In der kommenden Session will die St. Galler CVP eine Motion einreichen, die Spannendes fordert: Kleinkinder im Alter zwischen zwei bis fünf Jahren sollte mindestens drei Halbtage pro Woche in eine Spielgruppe oder eine andere betreute Gruppe gehen müssen.
Dann aber verliert die selbsterklärte Familienpartei den Boden unter den Füssen: Die CVP will dies nicht zu einem optionalen Angebot, sondern zur allgemeinverbindlichen Pflicht erheben. Der Staat soll den Eltern also die Kinder zwangsweise während drei Halbtagen pro Woche entziehen, um eine gesunde Entwicklung zu ermöglichen. Da hört die Vernunft auf und beginnt der Staatsinterventionismus in der Kindererziehung deutsch-demokratischer Prägung.

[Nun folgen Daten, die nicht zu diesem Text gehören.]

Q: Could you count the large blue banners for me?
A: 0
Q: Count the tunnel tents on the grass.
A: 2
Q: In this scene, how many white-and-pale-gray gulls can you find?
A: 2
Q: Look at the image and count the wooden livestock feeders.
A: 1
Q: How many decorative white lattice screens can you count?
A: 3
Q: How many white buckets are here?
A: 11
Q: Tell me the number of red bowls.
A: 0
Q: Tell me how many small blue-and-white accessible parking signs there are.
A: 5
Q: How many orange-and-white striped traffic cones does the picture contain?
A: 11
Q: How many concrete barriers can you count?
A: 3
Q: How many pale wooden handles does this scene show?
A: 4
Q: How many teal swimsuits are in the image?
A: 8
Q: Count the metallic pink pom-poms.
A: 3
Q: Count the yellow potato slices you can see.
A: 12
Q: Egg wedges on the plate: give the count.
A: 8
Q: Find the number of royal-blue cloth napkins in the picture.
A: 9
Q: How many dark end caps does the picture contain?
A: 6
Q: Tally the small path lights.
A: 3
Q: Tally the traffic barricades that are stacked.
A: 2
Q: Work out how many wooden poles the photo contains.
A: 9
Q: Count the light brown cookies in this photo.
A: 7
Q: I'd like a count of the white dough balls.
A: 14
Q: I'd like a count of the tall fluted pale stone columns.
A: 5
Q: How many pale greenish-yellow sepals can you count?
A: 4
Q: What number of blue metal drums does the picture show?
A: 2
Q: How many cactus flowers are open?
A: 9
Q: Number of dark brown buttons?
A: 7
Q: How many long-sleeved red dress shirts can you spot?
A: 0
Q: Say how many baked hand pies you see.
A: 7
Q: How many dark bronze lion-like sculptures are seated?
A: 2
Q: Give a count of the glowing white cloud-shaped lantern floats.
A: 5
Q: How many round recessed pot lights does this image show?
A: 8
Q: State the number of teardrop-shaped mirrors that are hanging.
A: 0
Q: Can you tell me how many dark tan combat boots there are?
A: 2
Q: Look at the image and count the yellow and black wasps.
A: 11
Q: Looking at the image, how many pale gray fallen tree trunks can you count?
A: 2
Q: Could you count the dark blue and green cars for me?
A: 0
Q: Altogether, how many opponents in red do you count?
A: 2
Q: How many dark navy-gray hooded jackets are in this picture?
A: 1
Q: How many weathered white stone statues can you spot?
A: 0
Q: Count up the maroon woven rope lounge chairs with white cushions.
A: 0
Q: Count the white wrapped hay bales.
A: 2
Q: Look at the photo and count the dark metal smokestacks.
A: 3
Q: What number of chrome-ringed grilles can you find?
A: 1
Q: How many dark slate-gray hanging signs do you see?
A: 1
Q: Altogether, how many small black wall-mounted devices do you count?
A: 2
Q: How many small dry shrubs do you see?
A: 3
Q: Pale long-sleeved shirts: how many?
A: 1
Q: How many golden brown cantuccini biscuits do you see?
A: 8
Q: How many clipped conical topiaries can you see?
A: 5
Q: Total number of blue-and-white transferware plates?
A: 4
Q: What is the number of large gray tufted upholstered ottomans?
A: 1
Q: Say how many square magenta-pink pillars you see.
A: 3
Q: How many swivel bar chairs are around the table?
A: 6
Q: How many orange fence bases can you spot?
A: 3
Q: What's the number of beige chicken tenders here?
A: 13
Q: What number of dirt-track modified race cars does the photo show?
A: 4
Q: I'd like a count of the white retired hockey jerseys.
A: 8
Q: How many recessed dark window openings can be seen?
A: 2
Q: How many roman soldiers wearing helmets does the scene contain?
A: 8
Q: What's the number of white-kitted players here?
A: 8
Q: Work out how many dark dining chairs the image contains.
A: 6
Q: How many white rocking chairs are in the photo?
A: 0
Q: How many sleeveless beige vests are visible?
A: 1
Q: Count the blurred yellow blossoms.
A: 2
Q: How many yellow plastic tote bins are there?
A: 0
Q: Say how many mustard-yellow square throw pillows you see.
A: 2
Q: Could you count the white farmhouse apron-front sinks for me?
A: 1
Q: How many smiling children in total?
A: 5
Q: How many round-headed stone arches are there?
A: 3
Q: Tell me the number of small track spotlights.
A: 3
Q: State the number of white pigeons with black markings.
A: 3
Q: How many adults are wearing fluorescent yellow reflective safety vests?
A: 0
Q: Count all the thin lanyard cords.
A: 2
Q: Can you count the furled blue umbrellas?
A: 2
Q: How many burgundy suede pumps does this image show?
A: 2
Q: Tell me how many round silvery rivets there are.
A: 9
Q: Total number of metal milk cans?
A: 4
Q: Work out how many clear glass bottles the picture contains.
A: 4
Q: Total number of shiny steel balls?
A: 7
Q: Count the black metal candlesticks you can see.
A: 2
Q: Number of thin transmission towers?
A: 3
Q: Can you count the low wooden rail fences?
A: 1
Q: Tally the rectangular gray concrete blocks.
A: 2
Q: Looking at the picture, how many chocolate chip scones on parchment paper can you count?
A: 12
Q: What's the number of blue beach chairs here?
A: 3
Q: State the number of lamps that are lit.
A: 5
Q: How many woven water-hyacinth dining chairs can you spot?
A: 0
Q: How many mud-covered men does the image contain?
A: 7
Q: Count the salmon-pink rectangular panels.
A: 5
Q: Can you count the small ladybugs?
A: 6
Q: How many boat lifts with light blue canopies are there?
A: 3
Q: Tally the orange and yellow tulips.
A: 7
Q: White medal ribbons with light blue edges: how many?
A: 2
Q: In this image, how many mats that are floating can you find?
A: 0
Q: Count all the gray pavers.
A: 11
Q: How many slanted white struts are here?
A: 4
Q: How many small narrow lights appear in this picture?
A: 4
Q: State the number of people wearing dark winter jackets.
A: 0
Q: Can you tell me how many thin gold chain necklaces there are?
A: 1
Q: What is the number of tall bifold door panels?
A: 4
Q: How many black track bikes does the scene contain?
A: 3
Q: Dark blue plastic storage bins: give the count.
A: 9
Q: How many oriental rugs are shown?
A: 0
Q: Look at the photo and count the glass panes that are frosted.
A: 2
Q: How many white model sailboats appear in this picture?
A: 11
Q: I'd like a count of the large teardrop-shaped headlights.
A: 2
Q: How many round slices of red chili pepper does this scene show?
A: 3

Ganz abgesehen davon, dass die Finanzierung eines solchen Angebots alles andere als eine Kleinigkeit ist (zumal es wirklich für alle Kinder Platz haben müsste), ist das Anliegen eine Bankrotterklärung an das klassische Familienmodell. Ein Zwang träfe viele Familien, die ausreichend Zeit haben, sich um ihre Kinder zu kümmern. Die CVP will dem Staat damit nicht nur die Verantwortung für die Bildung übergeben, sondern auch die Erziehungsverantwortung verstaatlichen.
Ich finde eine Ausweitung des Krippenangebotes sinnvoll - es fehlen heute tatsächlich ausreichende Betreuungsmöglichkeiten. Wer dieses Anliegen aber mit einer Kindesentziehung verbindet zeigt, dass er es eigentlich gar nicht ernst meint. Chancen hat das Anliegen wohl eher nicht.